Item II. Management's Discussion Analysis of Financial Conditions and Result of
         Operations


GENERAL

The Company's net revenues for first quarter 1997 increased by 28.7% to
$11,384,275 compared to $8,846,543 in the same quarter last year. The increase
resulted from the shipment to North China Industries for equipment to
manufacture, convert, and apply hot stamping foils and holographic products and
the improvement in the general hot stamping foil product line due to the
favorable acceptance of the Optimum Gold, OG Series and a 508% increase in the
Foilmark Holographic division.

The Company had net income of $235,001 or $0.06 per share for the three months
ended March 31, 1997 compared to a net loss of $183,597 or $04 per share in the
first quarter of 1996. The improvement in net income was due to increased
revenues, a decline in polyester prices, full production from the Company's new
metallizer, and consolidation of its machinery production facilities.

During March 1997 the Company began serious settlement negotiations in
connection with the personal injury litigation filed against the Company in 1995
and described in its prior financial statements and filings. These ongoing
negotiations required the Company to delay the filing of its annual report form
10-K. On April 8, 1997 the Company reached a settlement with all the plaintiffs
in the litigation requiring the Company to pay $200,000 in excess of the
proceeds available under the insurance policy. The Company included the total
cost of the settlement including legal and other costs of $305,000 in the 1996
net loss and will have no impact on the 1997 operations.

NET SALES:


Net sales for the three (3) months ended March 31, 1997 increased by $2,537,732
or 28.7% compared to the three months ended March 31, 1996. Included in the 1997
sales was the shipment to China as part of a contract received in July 1996 to
supply equipment to manufacture, convert and apply hot stamping foils and
holographic products. Additionally the Company's Foilmark Holographic division
experienced a 508% increase in sales in the 1997 first quarter.
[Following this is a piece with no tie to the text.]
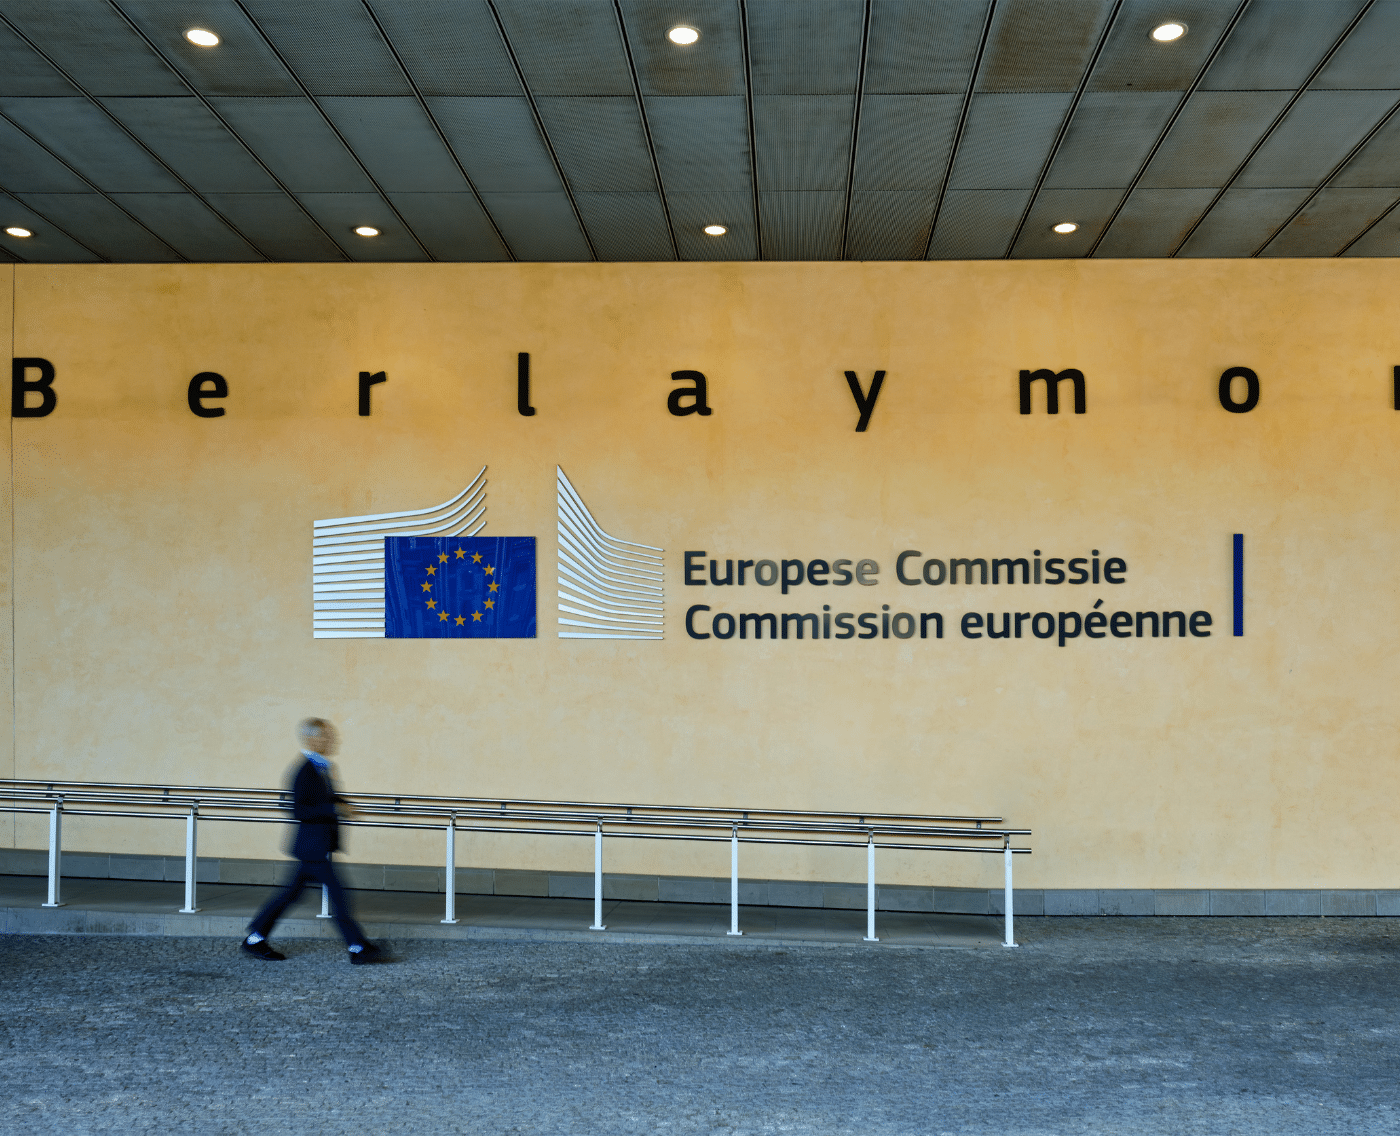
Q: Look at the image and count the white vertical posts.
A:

The hot stamping
and pad printing machinery product lines were generally flat during the three
months ended March 31, 1997 as compared to the comparable 1996 period.


                                       8
<PAGE>


GROSS PROFIT:

Gross profit increased $442,223 or 19.6% for the three months ended March 31,
1997 compared to the 1996 first quarter. Gross profit as a percentage of sales
however declined by 7.1% to 23.6% for the three months ended March 31, 1997 from
25.4% for the comparable 1996 three months.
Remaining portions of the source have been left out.